OT Security Questions and What You Can Learn From Them (Part 1)

In my role at GE/Wurldtech, I spend a lot of time with customers and industry leaders discussing issues related to ICS/SCADA security, which we also refer to as operational technology (OT) cyber security. Over the past several months I’ve noticed a recurring set of questions from customers that I felt needed addressing — practical issues that I believe will help you as you invest in securing your digital future.

Question 1: Are Cyber Security Threats Real?

During the 2016 Security of Things Conference, there was one clear message from attendees: they are appalled at state of security in IoT. Research studies and an increase in media coverage indicate that executives have a growing concern about cyber attacks of all stripes, but increasingly they are concerned with attacks on critical infrastructure.

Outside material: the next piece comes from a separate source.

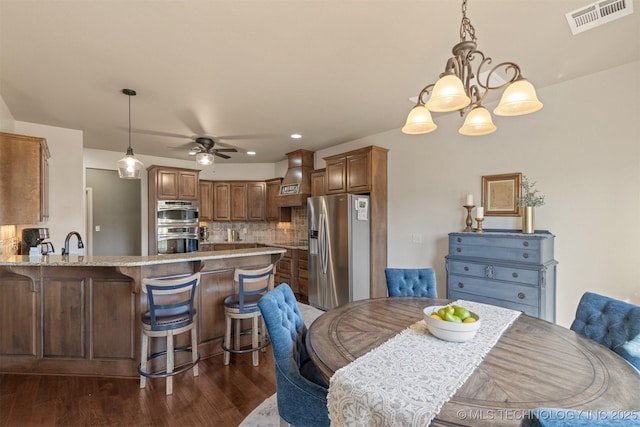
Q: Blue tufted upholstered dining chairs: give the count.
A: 4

The Industrial Control Systems Cyber Security Emergency Response Team (ICS-CERT) showed that critical infrastructure in the United States alone experienced a 20% spike in cyber incidents from 2014 to 2015. A study in 2016 commissioned by Wurldtech with YouGov found that over 50% of respondents said they expected to see more attacks on their OT systems in the next 12 months. Most assuredly, cyber security threats are real … and growing.

Digital technologies in industrial settings are enabling a whole new level of performance. The trend I’m seeing in the market is a focus on securing existing infrastructure – assets and equipment that has been in production for years, before security threats were even a discussion. Make no mistake, this is critical. However, there’s an assumption that new equipment being purchased have security built in. This is categorically false.

The pursuit of implementing new technologies to gain competitive advantages is overlooking the need for to ensure new assets are secure. Security is not something you can bolt on, it must be built in … and this is particularly true in the IoT space. Once an asset ships and is implemented, it can be extremely hard to update with security.

Question 2: Who Is Responsible for Implementing Cyber Security?

The “who” in this case is everyone. We all have a role to play in OT cyber security: Whether a person’s role is over people, process, or technology, we are all responsible for driving adoption and implementation.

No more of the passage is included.